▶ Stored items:
++++++++

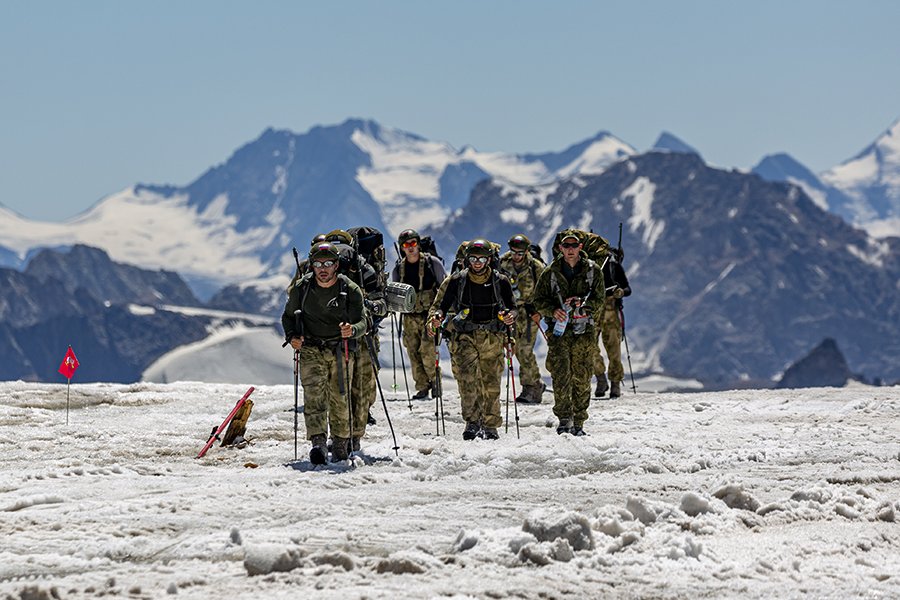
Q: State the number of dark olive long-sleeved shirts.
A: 1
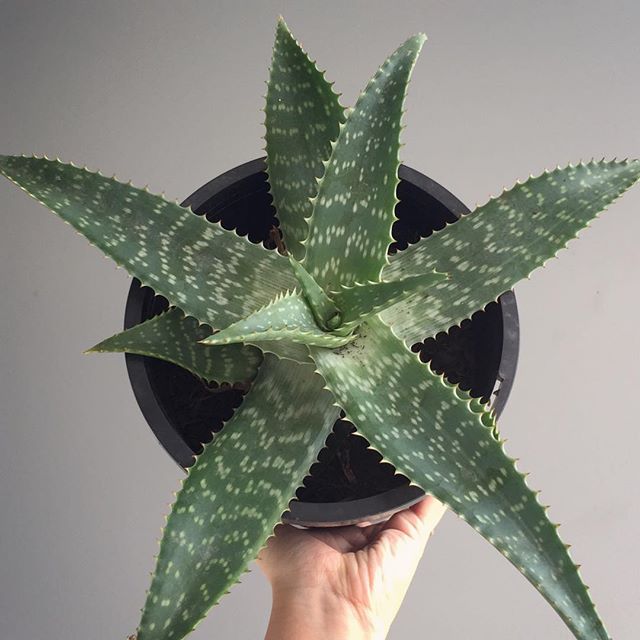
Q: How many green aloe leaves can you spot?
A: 10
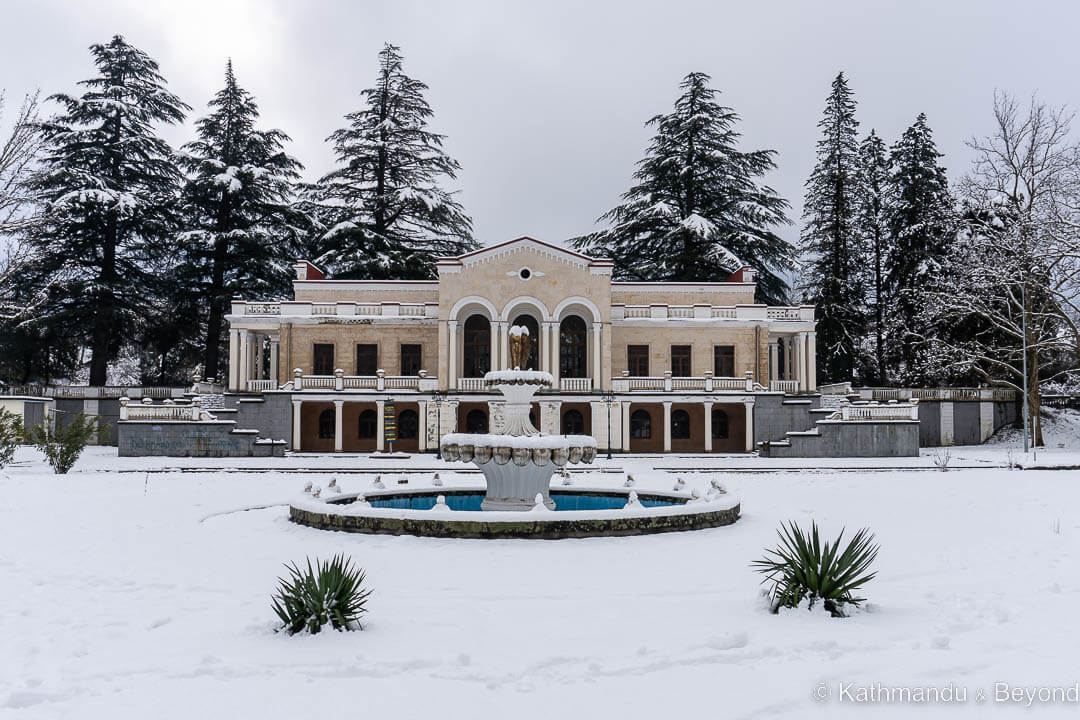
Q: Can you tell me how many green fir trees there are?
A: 7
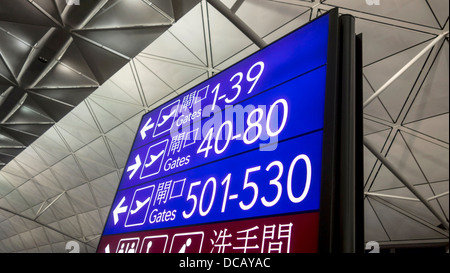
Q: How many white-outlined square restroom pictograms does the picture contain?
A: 3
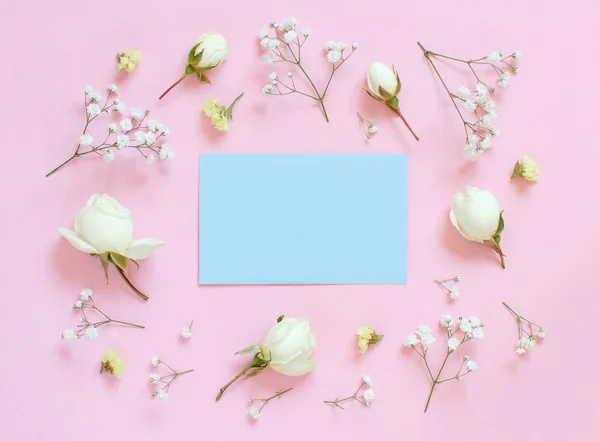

++++++++

What you return must match the records exactly, apart from the images, which are omitted.

Q: State the number of dark olive long-sleeved shirts.
A: 1
Q: How many green aloe leaves can you spot?
A: 10
Q: Can you tell me how many green fir trees there are?
A: 7
Q: How many white-outlined square restroom pictograms does the picture contain?
A: 3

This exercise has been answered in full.